§ **Extracted material**
▶

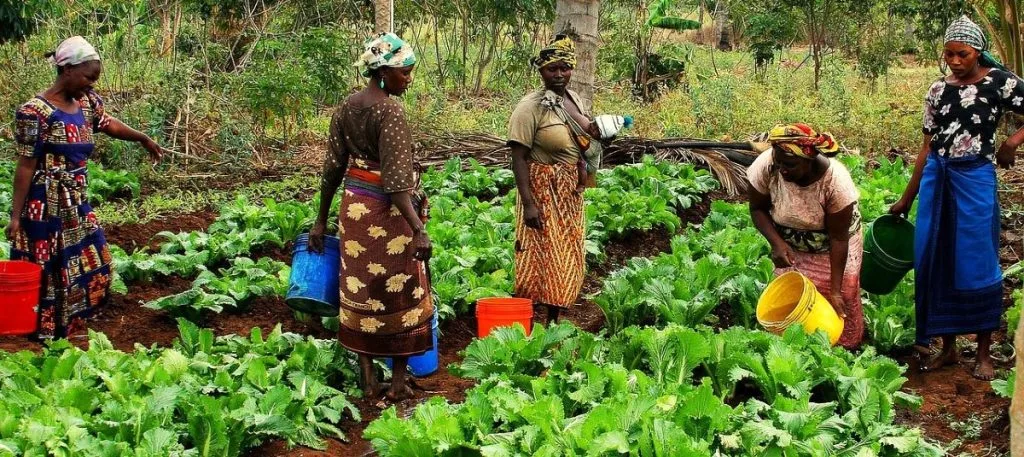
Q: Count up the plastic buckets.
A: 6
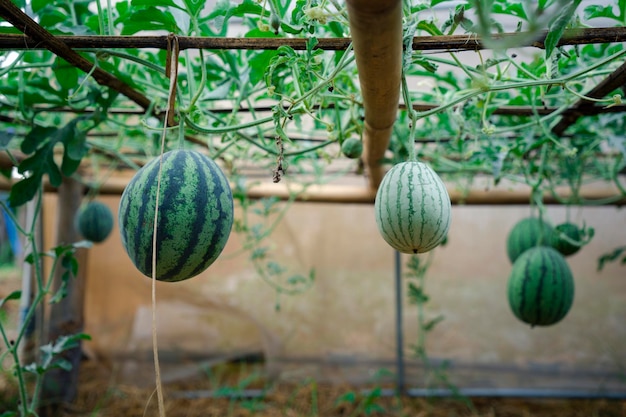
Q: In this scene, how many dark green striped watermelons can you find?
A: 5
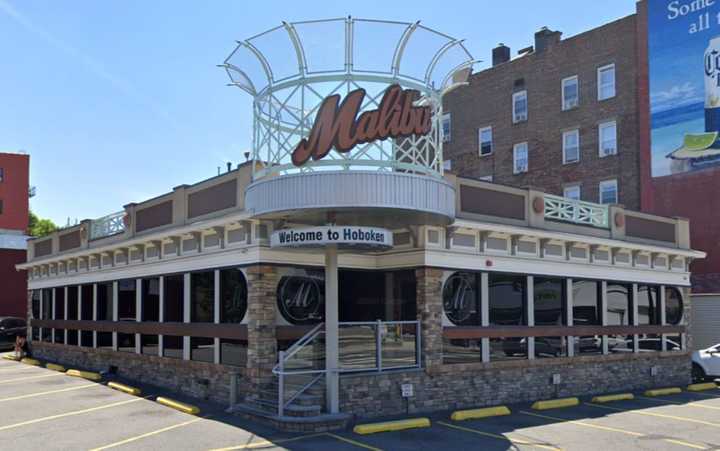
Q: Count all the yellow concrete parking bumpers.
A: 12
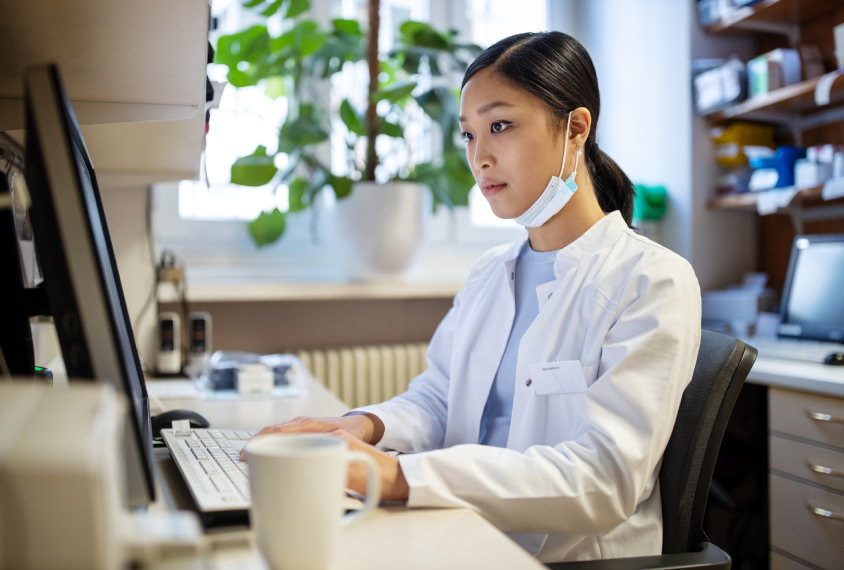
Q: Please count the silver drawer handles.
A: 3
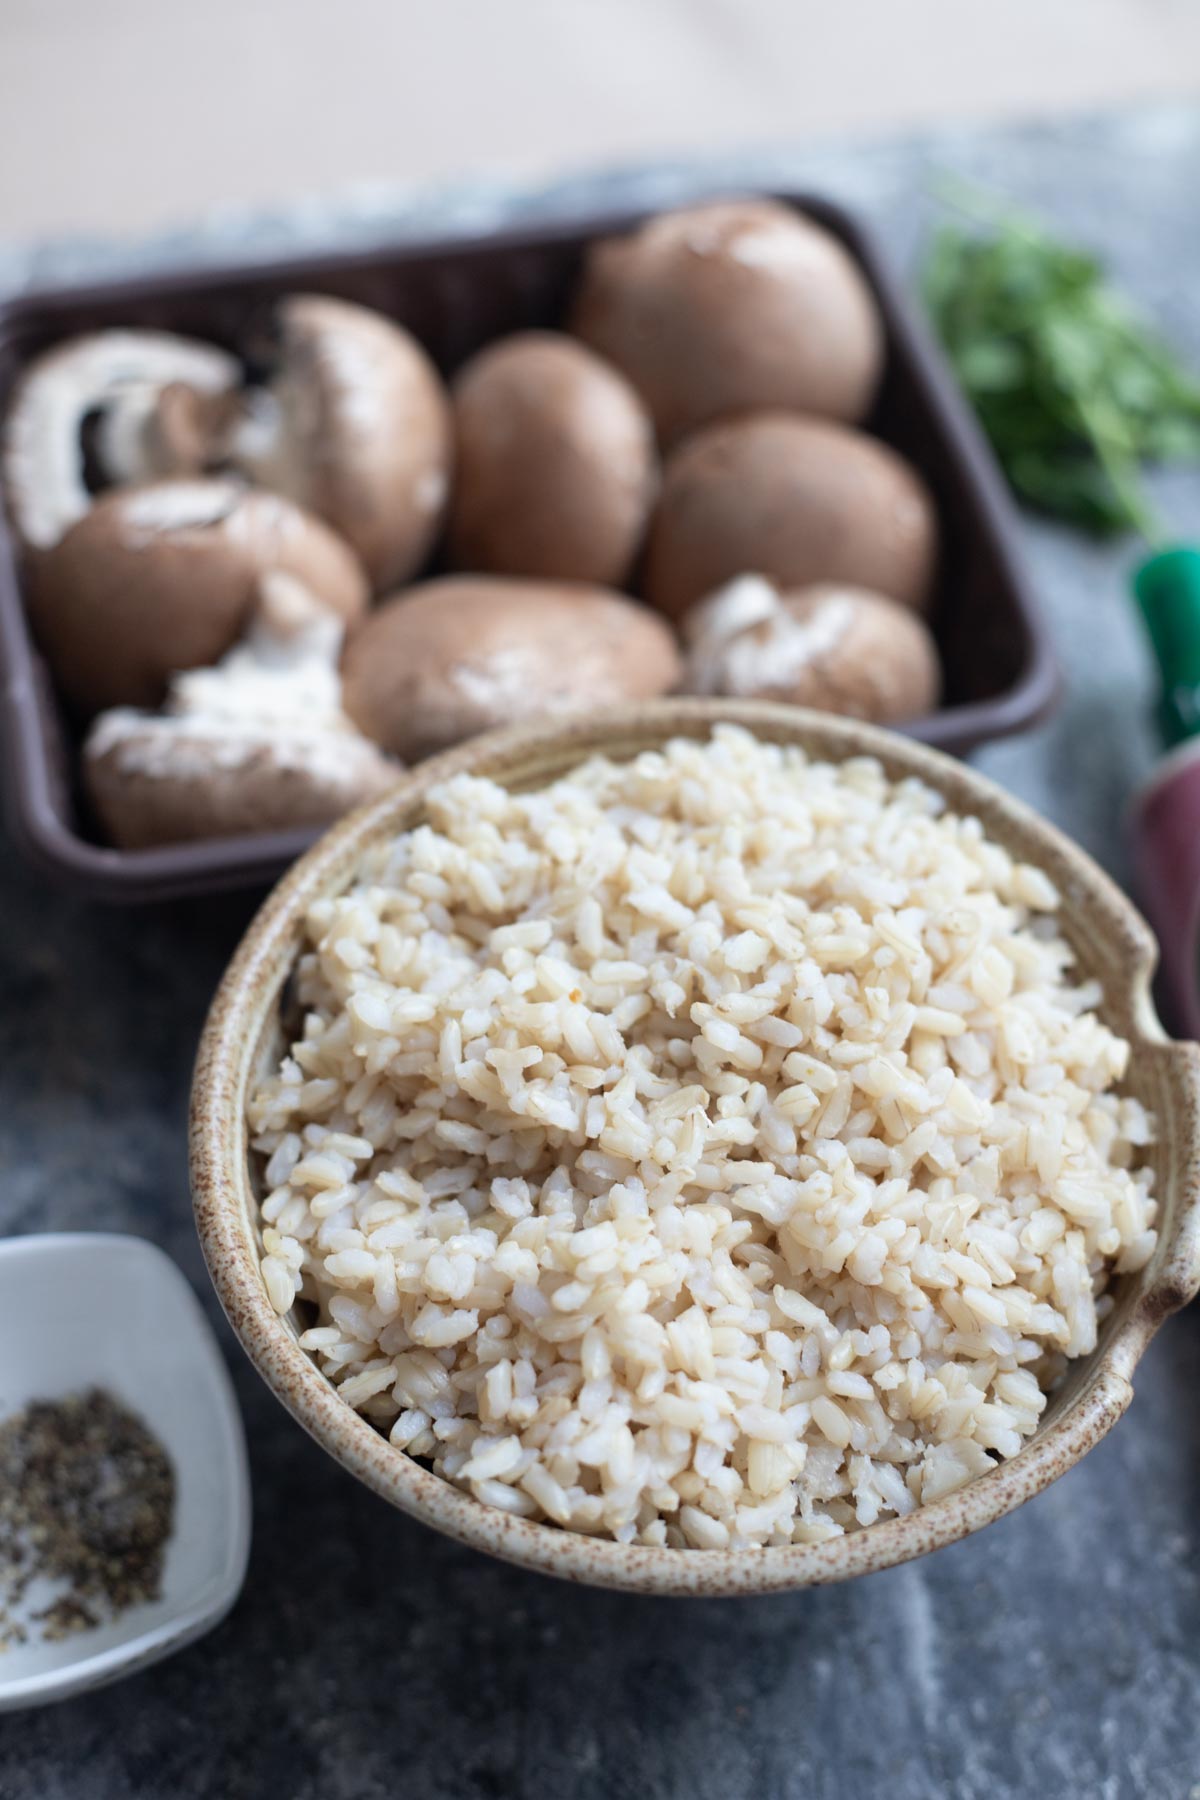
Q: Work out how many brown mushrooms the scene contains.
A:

◀
▶

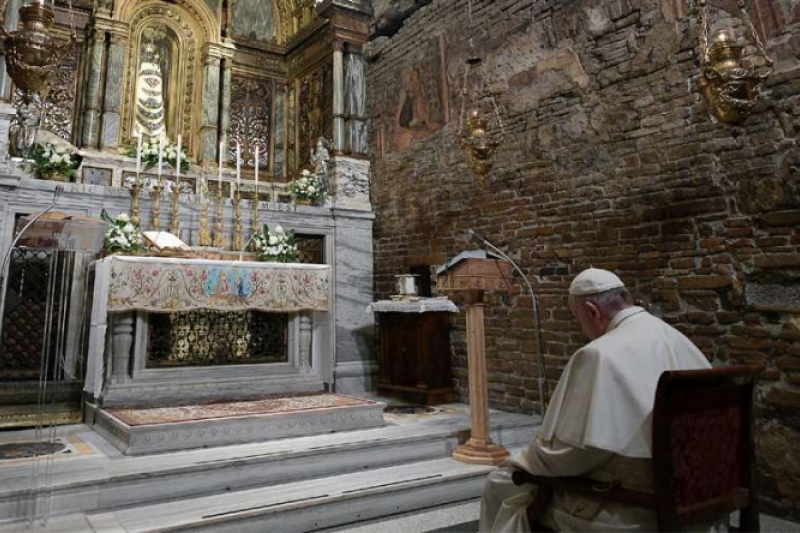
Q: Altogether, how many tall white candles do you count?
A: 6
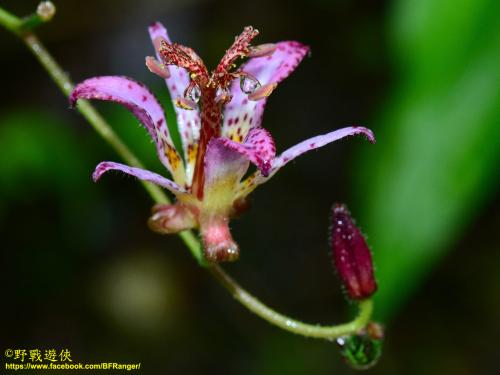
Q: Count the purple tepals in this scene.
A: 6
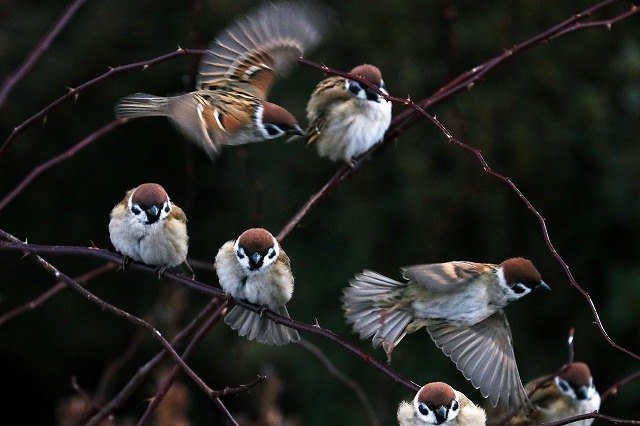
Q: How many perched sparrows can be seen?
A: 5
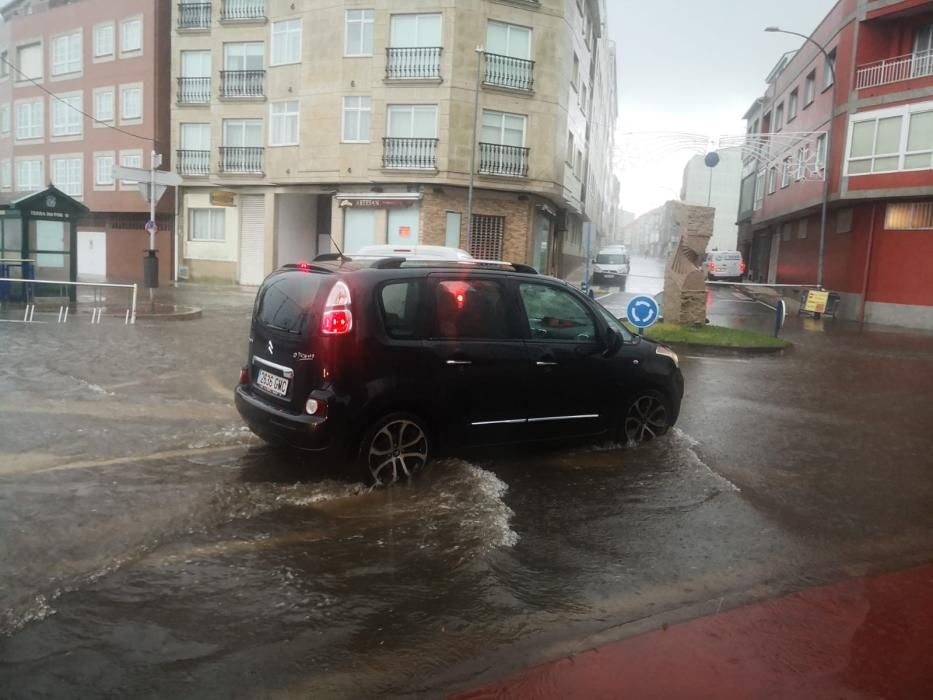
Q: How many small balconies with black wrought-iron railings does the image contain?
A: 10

◀
▶

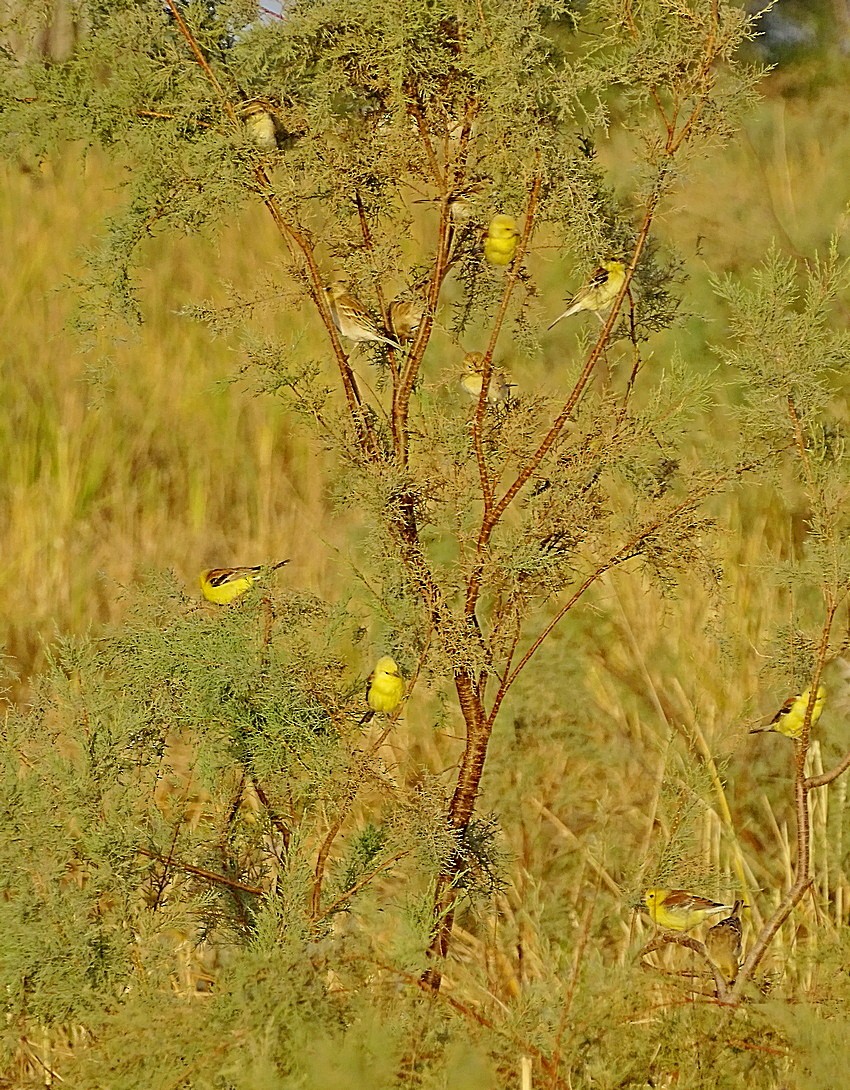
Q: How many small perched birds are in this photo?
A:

◀

§ **Exercise aim**
Check every line of the data for the string "this". Give the number of lines that have it, and only that.

§ **Output**
3